● ASSIGNED TASK
From the entries underneath, give the number of lines holding the word "many", without any other words.

● DATA UNDER STUDY
----
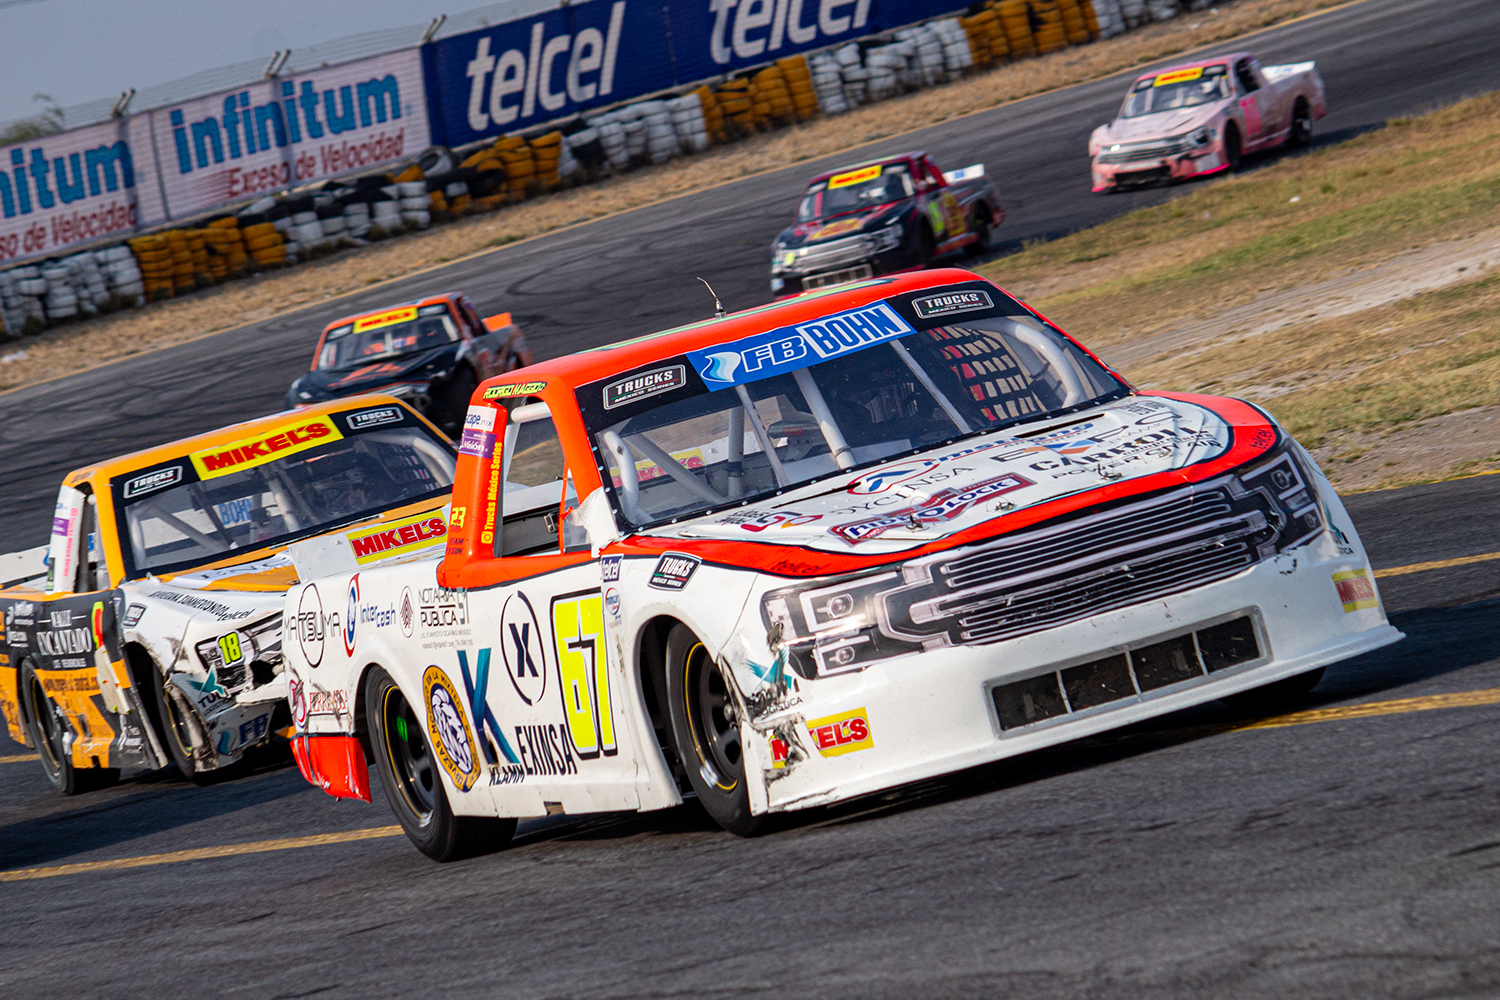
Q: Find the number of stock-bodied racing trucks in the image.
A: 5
----
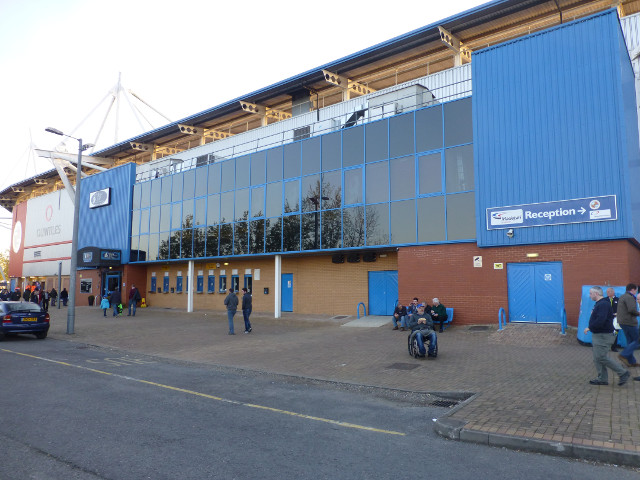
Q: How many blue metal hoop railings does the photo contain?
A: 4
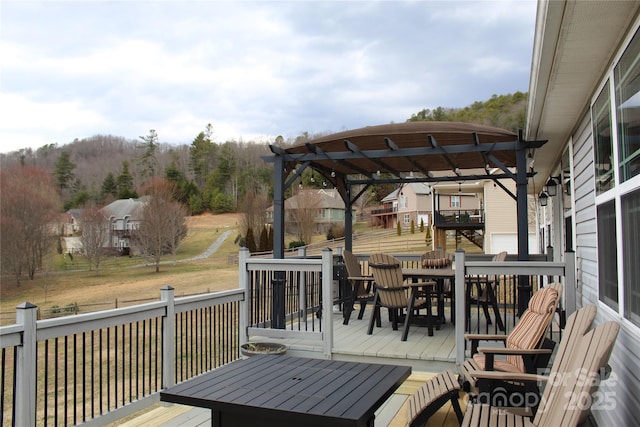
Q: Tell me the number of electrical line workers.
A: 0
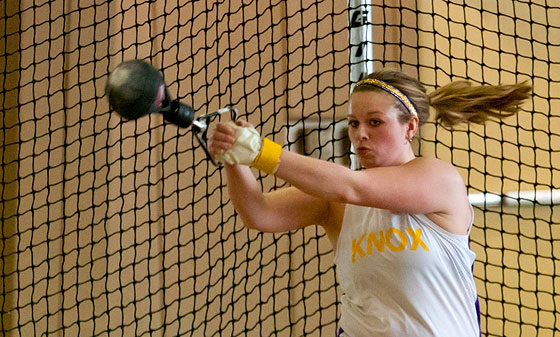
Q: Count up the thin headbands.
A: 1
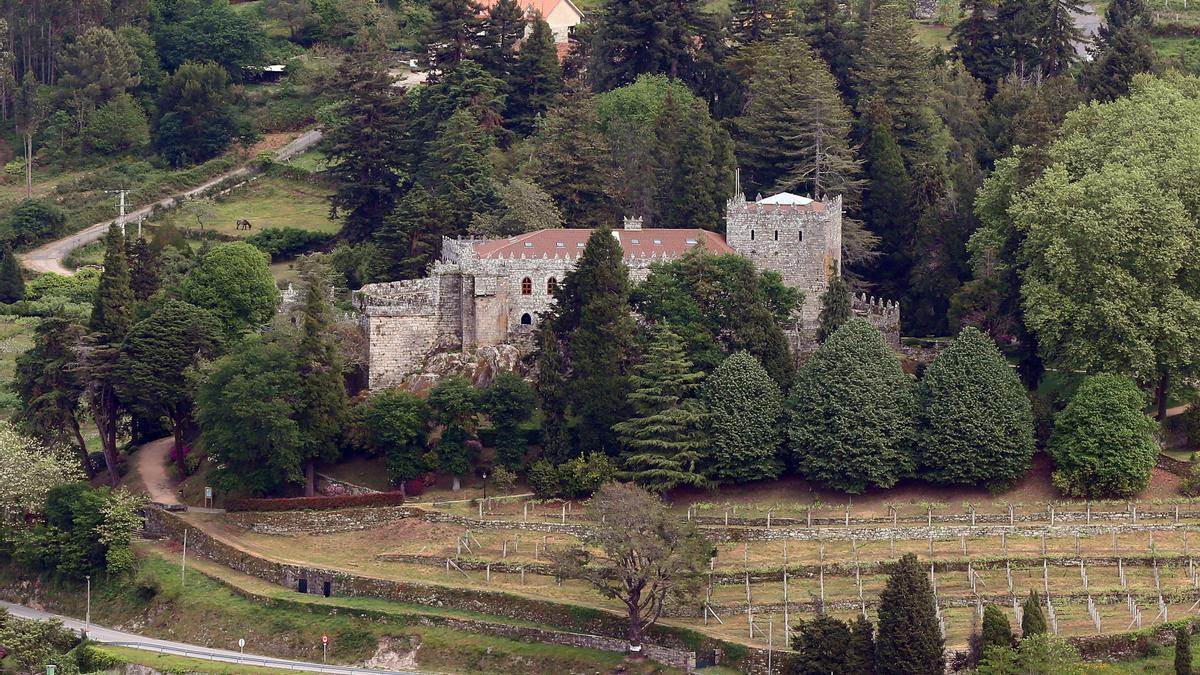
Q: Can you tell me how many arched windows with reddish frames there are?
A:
----
● SOLUTION FOR THIS EXERCISE
2